The orphanage is a home we couldn’t imagine experiencing. Suzanne, the founder, is an amazing influence in the lives of these children. As teachers, one can only hope a child loves them this much outside of their biological parents. Kim cried leaving. The kids told her this was a “see you later,” not a “goodbye.” They are one of the biggest reasons we are here and cannot wait to share [the experience] with our students.”
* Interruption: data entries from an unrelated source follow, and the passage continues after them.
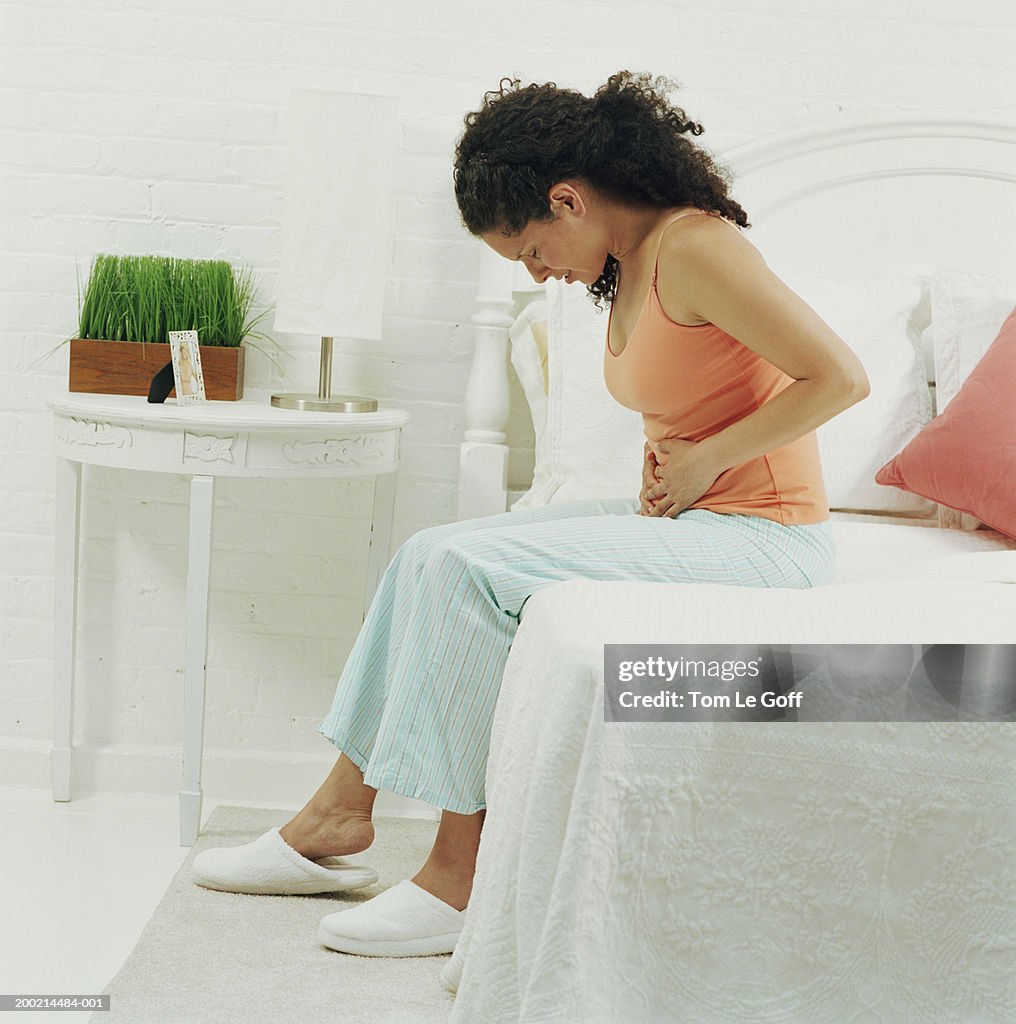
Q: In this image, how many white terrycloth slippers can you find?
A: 2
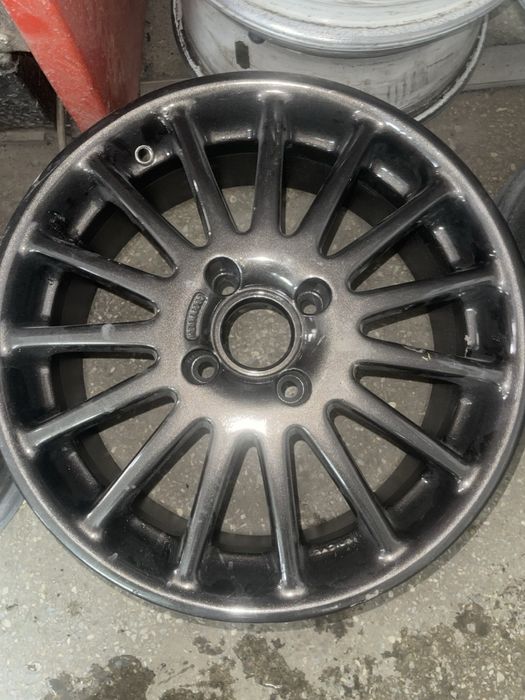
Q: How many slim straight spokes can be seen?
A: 15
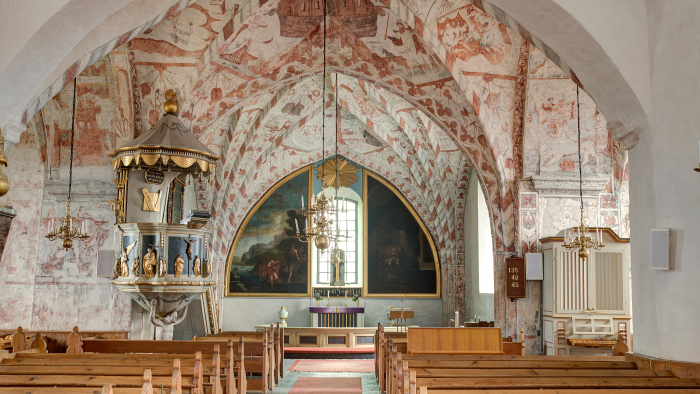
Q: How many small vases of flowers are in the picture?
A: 2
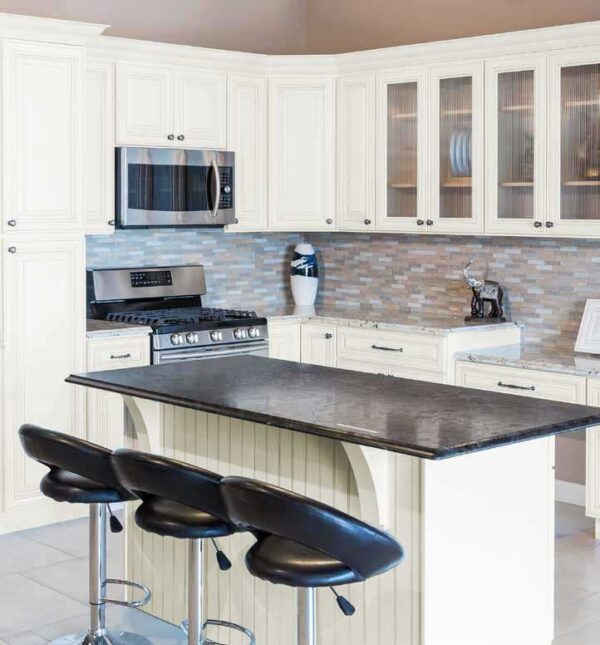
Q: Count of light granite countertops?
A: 3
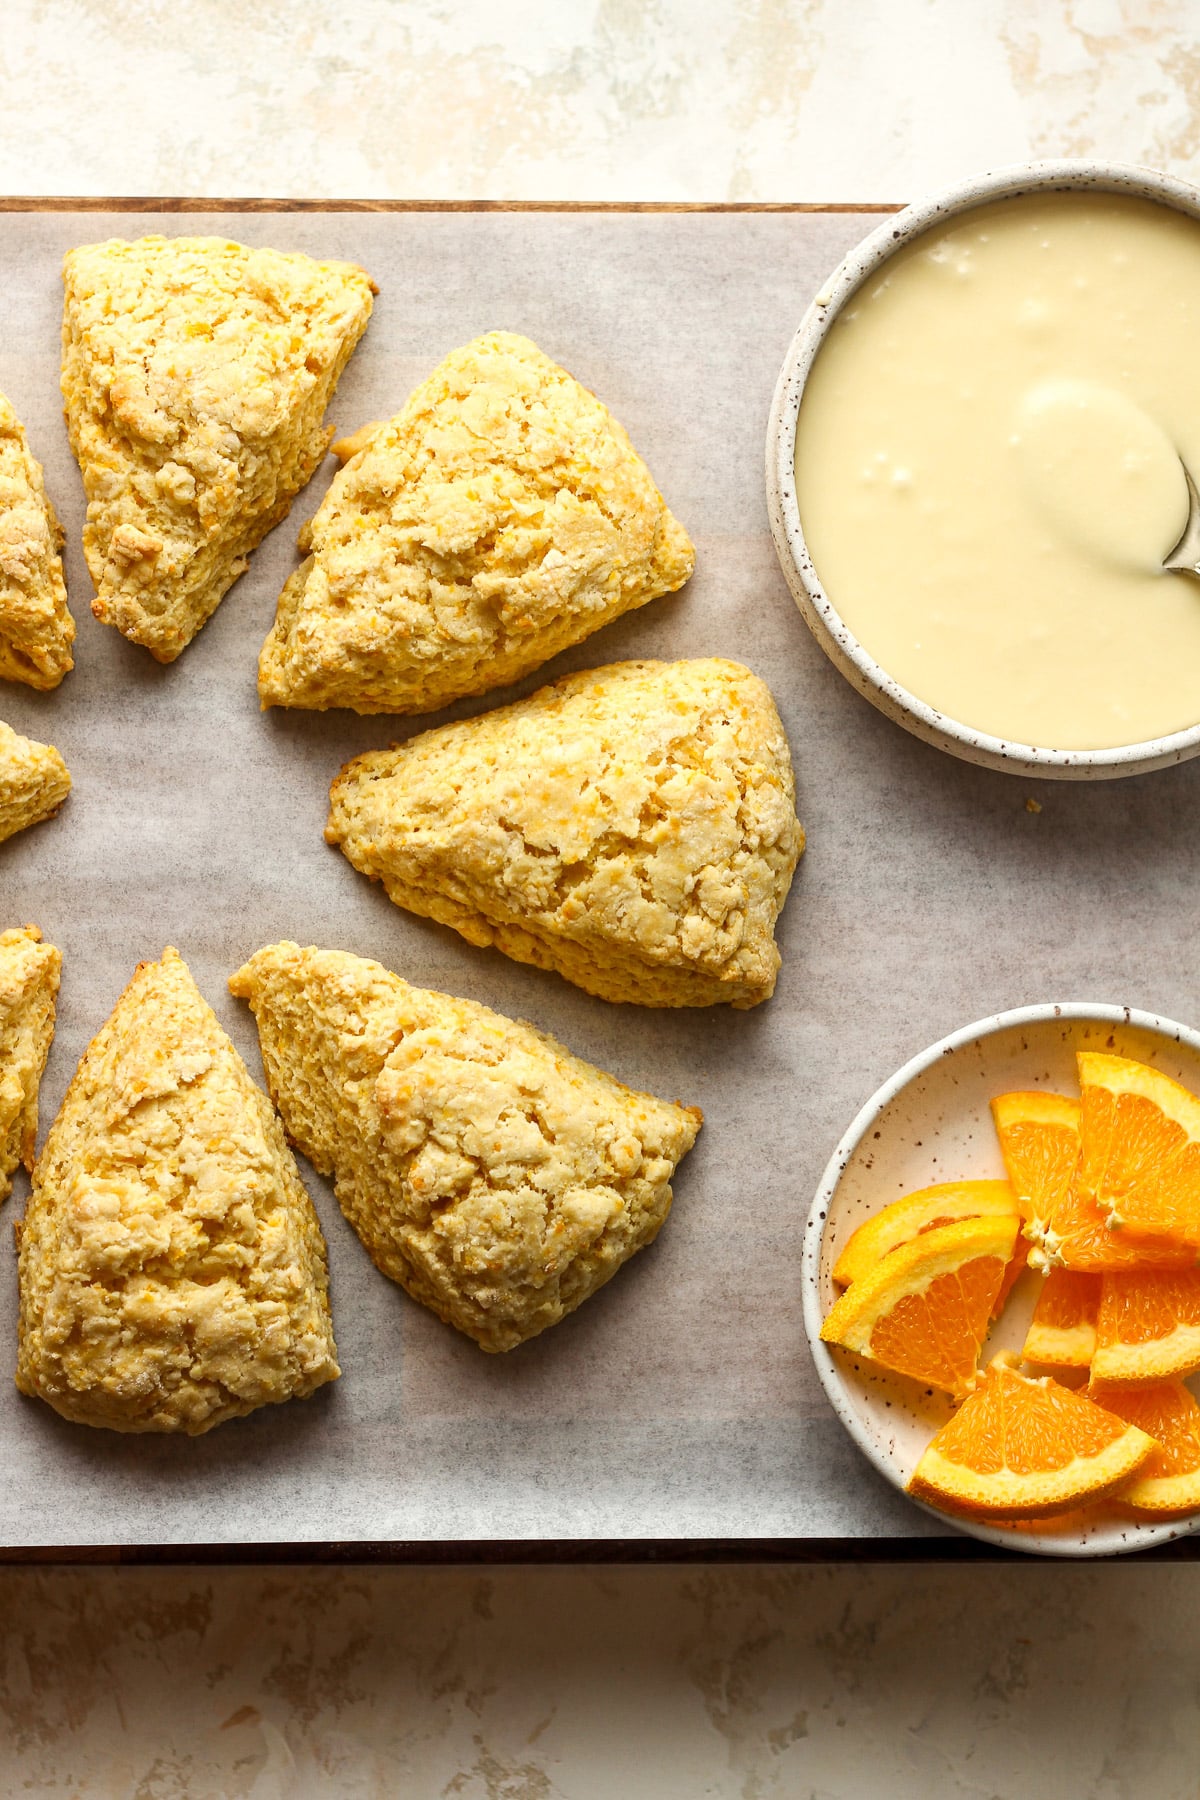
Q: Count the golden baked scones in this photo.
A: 8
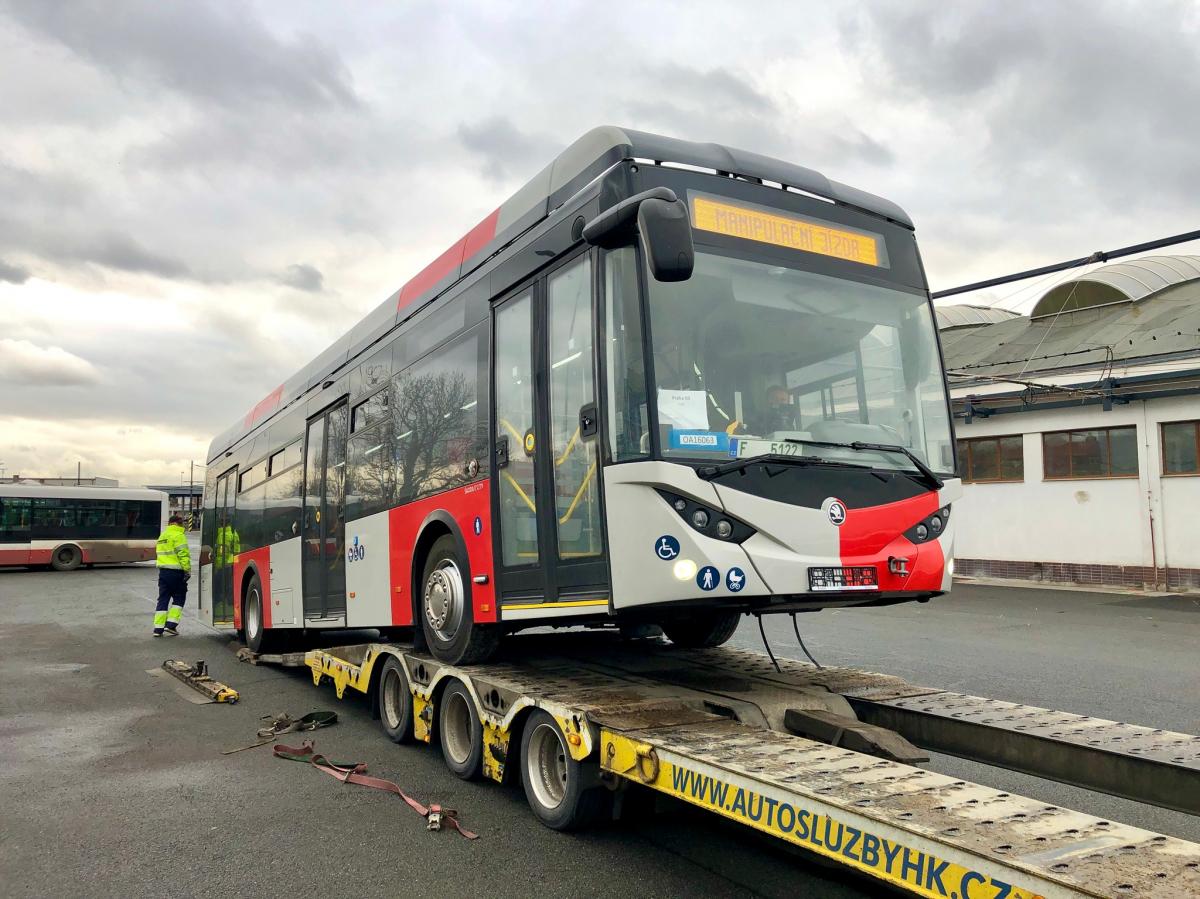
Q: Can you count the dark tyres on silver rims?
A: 5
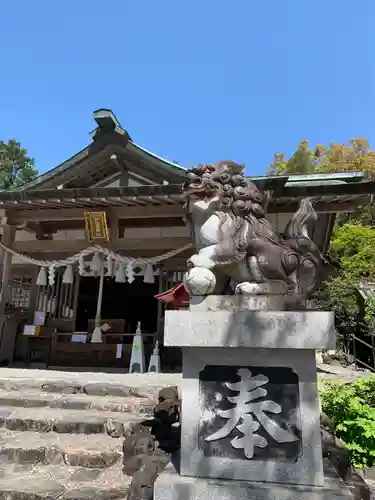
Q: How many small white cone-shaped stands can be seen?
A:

This fall, both Kim and Amanda will lead students’ personal research projects modeled after this fellowship.

“We will use this fellowship to inspire our students to have a strong sense of self and to celebrate and appreciate different cultures, religions and customs of others,” wrote Amanda and Kim in their grant proposal. “Through this research, students will understand their heritage through geography units; we will also embed a heritage lesson for students to understand how heritage shapes who we are.”

Additionally, the teachers plan to continue student fundraising efforts begun last year to benefit the Allambie Orphanage, and instigate pen pal relationships between children living there and students. For a community-wide multi-cultural night, families will be invited to share traditions and food from their cultures.

“Heritage is important,” said Kim, “because it is the basis for who we are, the choices that we make and the connections we have with other people. Together in the classroom, we will focus on my cultural background as a lens to understand the diverse backgrounds of each other.”